On March 23, 2019, Iván Darío Suárez Muñoz, alias “Iván el Barbado,” was arrested during a raid on a luxury condo in Piedecuesta, a town in the northeast department of Santander. On April 3, 2019, Mauricio Zapata Orozco, alias “Chicho,” was arrested at his parents’ home in the wealthy El Poblado district. Orozco came to lead “La Terraza,” one of the Oficina's subgroups, two years after his release from prison. On May 8, 2019, John Eduard Barbosa, an ex-police officer and Oficina lieutenant, was captured while driving in Sabaneta, on the outskirts of Medellín. The arrests of these three individuals left Oficina de Evigado with only five remaining operatives and leaders still at large in the group's homeland of Medellín.

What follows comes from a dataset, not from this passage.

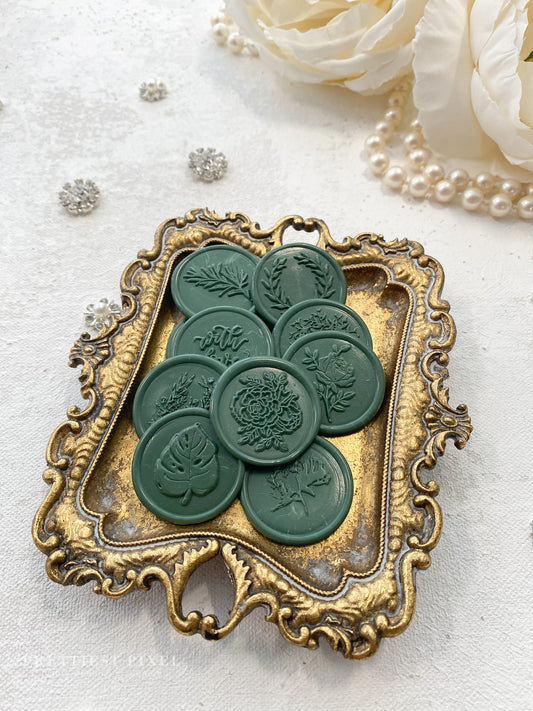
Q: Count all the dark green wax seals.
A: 9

===Transformation into organized crime coalition===
On June 11, 2019, John Fredy Yepes, alias "Clemente" was arrested. Succeeding Tom as head of the Oficina de Envigado, Clemente was also described as "Medellín's top mafia boss." His arrest was the latest of more than 135 Oficina bosses and gang leaders arrested over the past three years who made it to the top of the crime organization in little more than 10 years. La Oficina's board of directors was also reported to consist of only five leaders and operatives. Despite this, overall Oficina membership was believed to be at 1,500, The next month, however, it was reported that La Oficina was no longer an individual organization and was transformed into a "mafia federation" consisting of smaller organized crime organizations. As members of La Oficina, these organizations also serve as coalition partners.

==Gang activities==
As well as drugs, La Oficina controls a number of casinos and gambling establishments, which it uses to launder money. La Oficina also has links with local authority figures and police officers, some of whom moonlight as assassins, and it has alliances with Los Rastrojos and Los Zetas in Mexico. In 2014, Insight Crime reported that La Oficina's had declined due to infighting. In 2017 However, Insight Crime reported that the group had recovered. In July 2019, Insight Crime stated "today’s Oficina is a coalition of mid-sized criminal organizations that provide services to transnational drug traffickers and other mafia elites, and use alliances with gangs to control territory and criminal activities in Medellín. As such, it is perhaps the most complex example of the Colombian mafia today: a tangled web of service providers and subcontractors involved in everything from money laundering and the international cocaine trade to street level drug sales and micro-extortion."